> **EXERCISE GOAL**: Report only the number of lines below in which the string "What" appears.

> **DATA FOR THE TASK**:
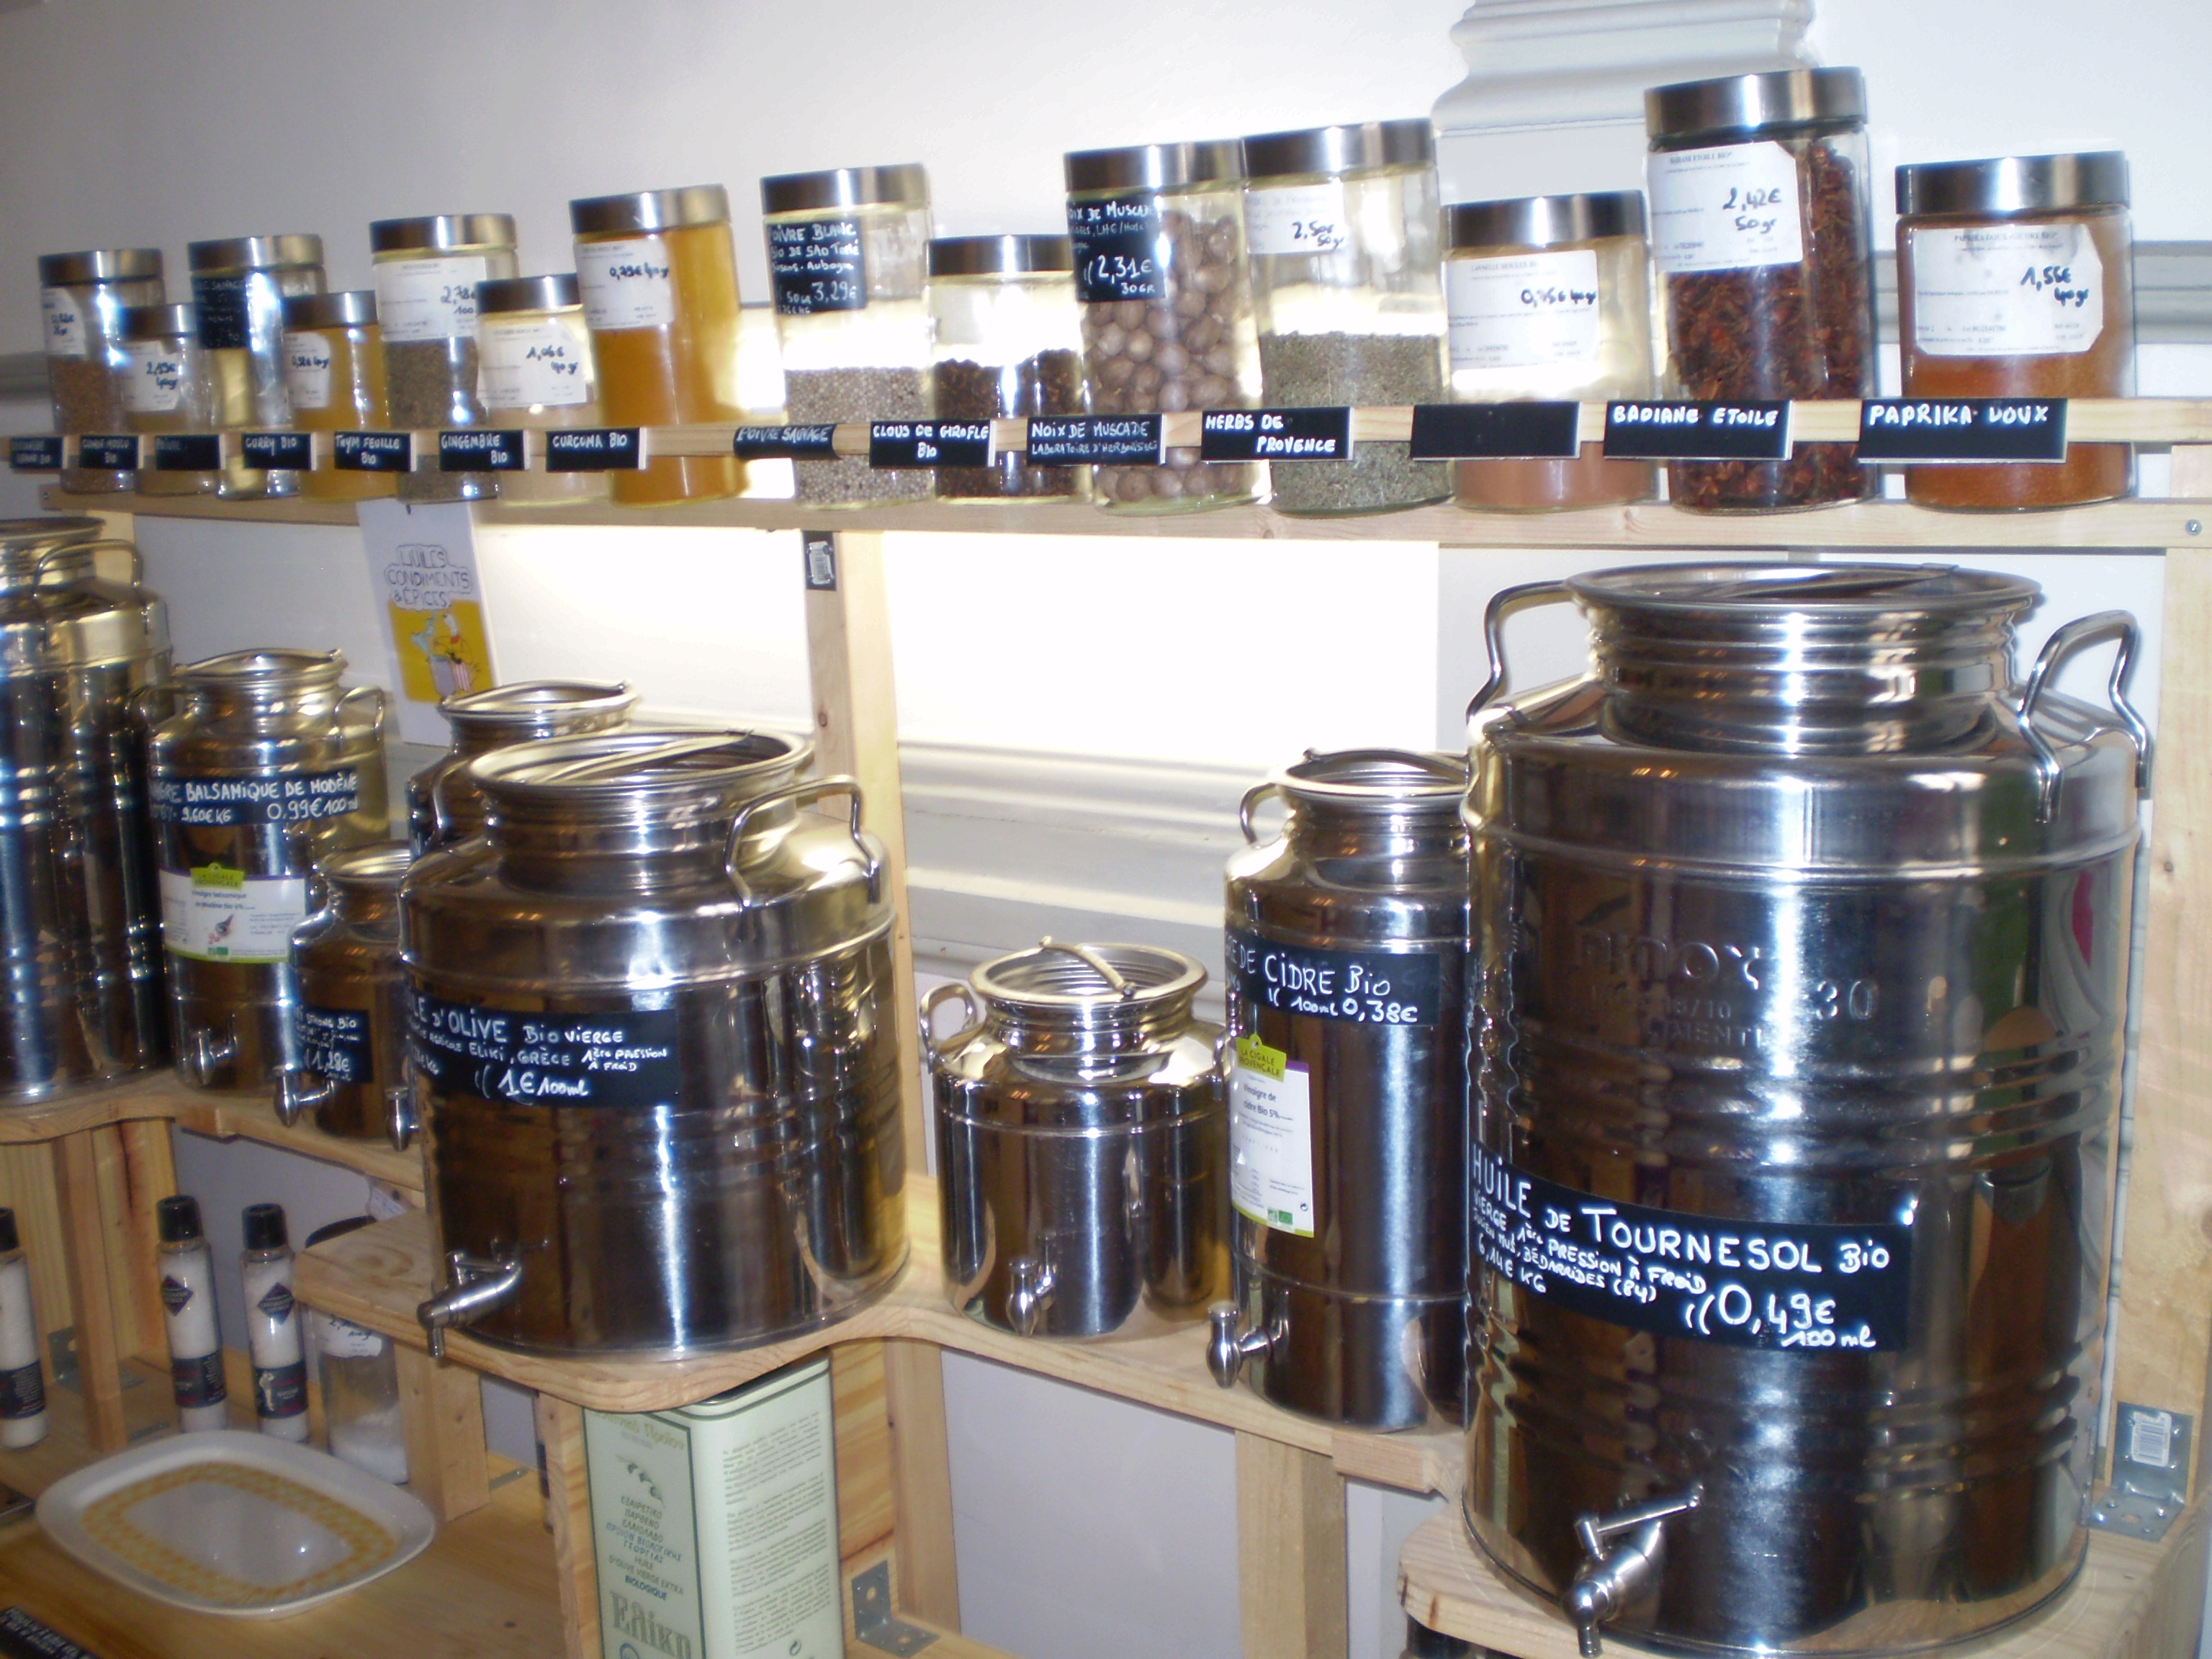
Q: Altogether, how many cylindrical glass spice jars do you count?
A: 14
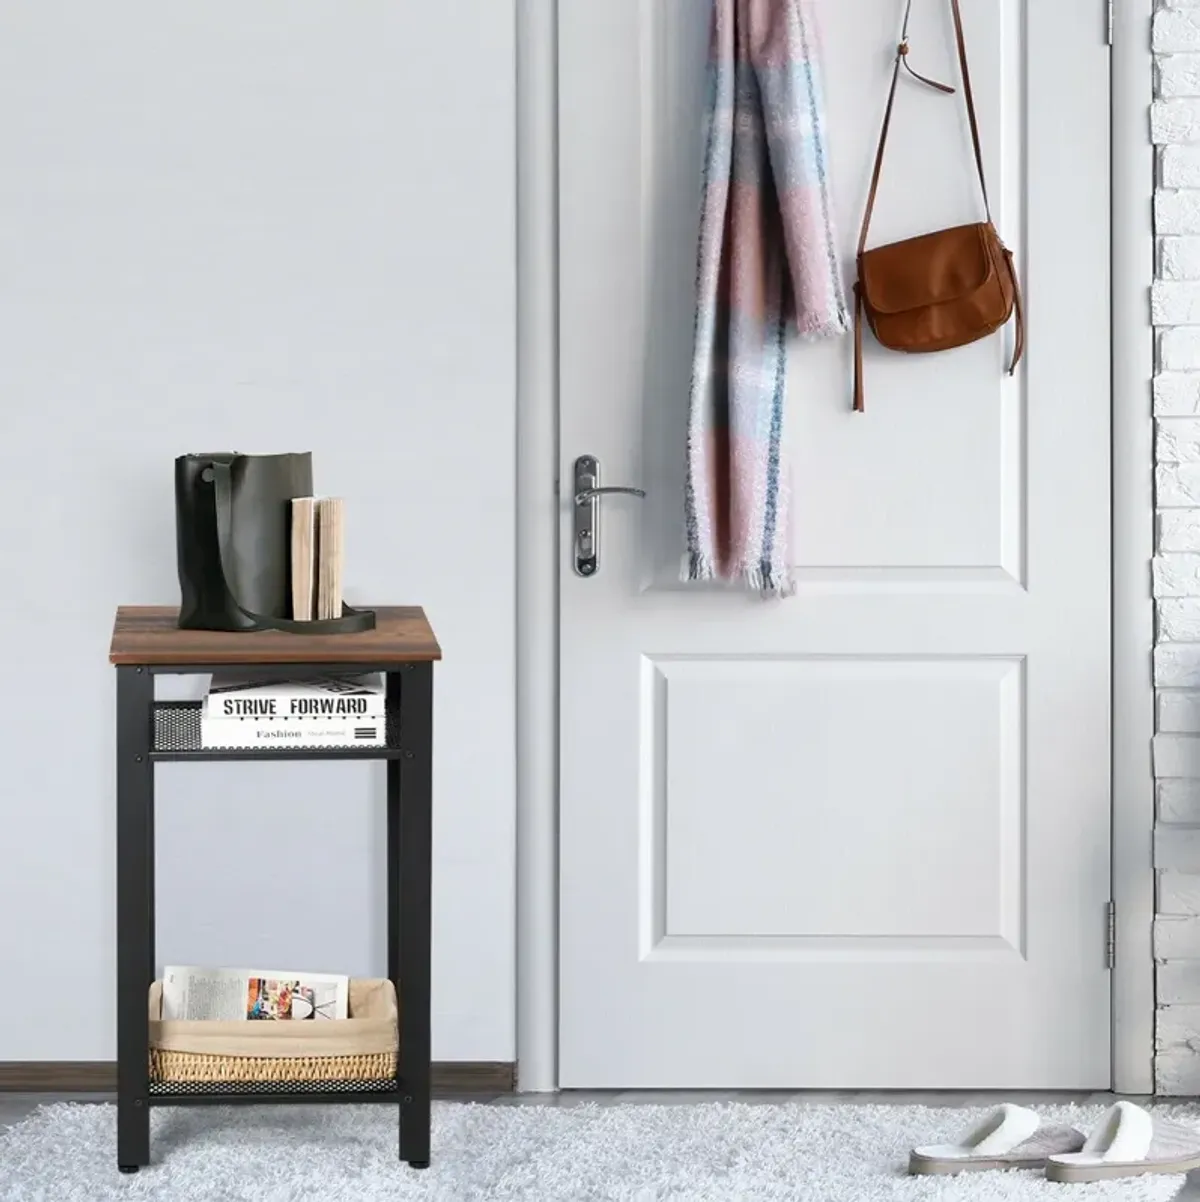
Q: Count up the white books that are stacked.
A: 2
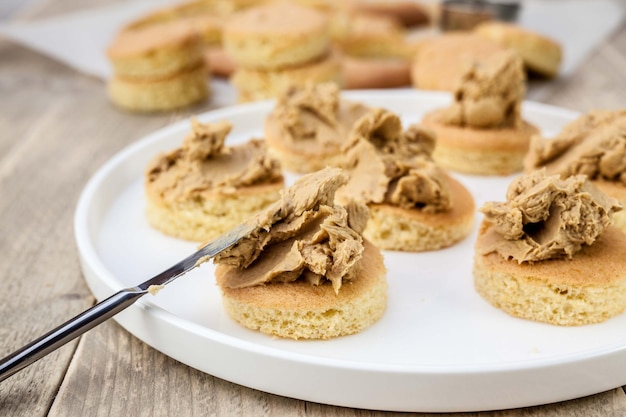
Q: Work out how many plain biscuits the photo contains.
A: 6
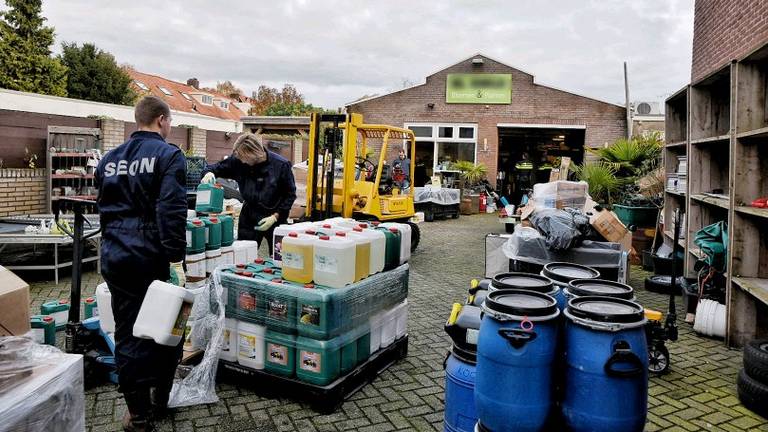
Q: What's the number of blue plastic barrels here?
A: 6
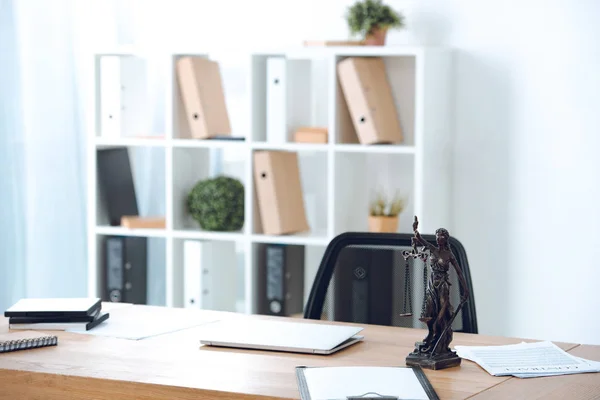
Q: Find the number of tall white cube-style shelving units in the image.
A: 1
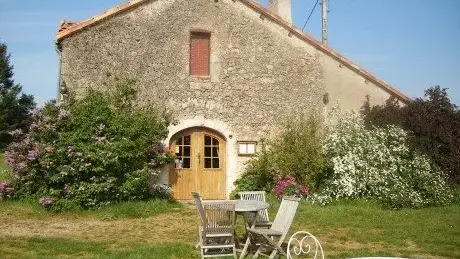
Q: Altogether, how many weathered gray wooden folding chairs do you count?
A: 4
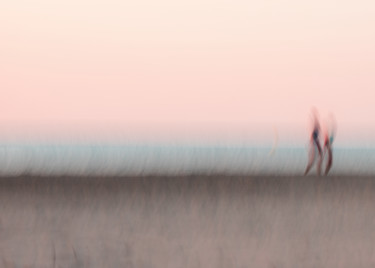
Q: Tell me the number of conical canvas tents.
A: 0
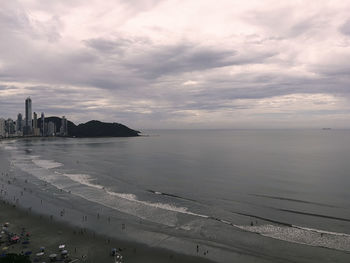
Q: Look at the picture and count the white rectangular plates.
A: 0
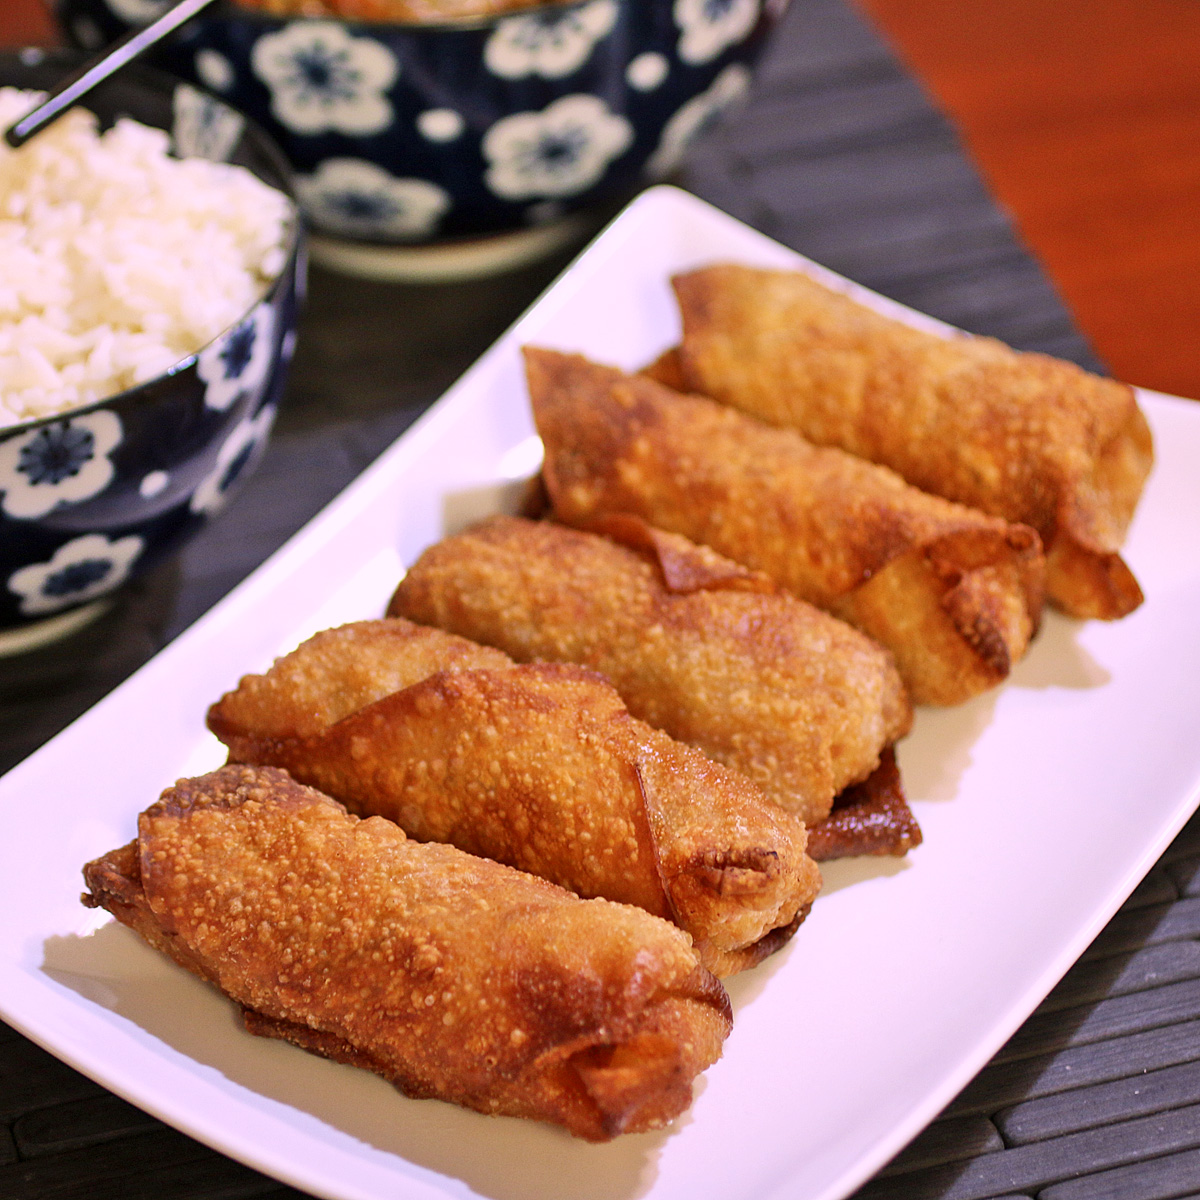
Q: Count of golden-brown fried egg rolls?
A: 5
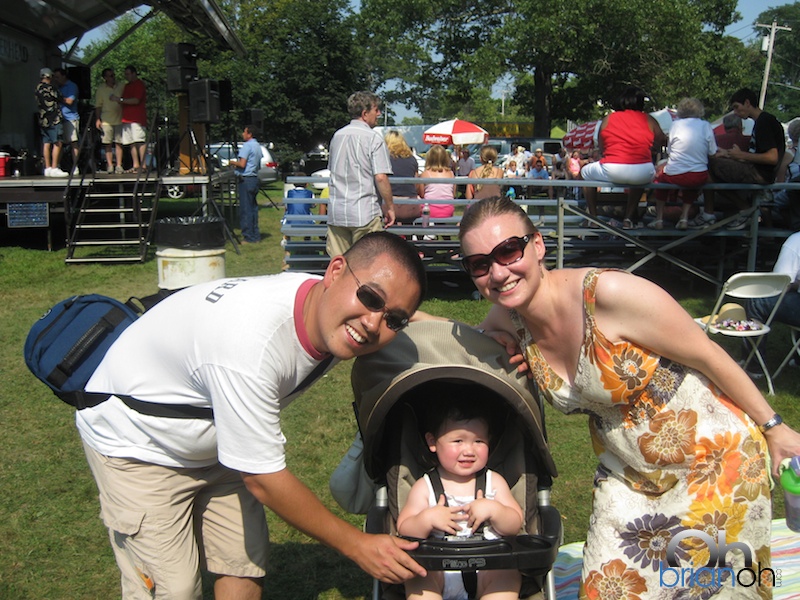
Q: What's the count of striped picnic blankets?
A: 1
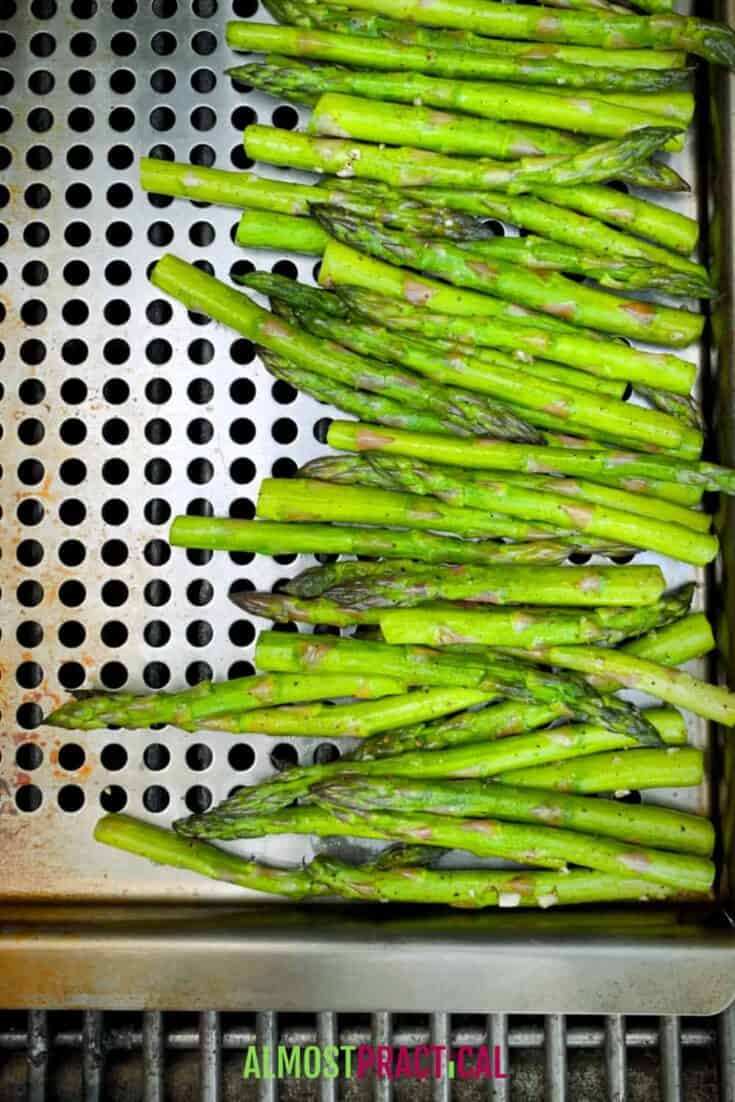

> **ANSWER BOX**: 2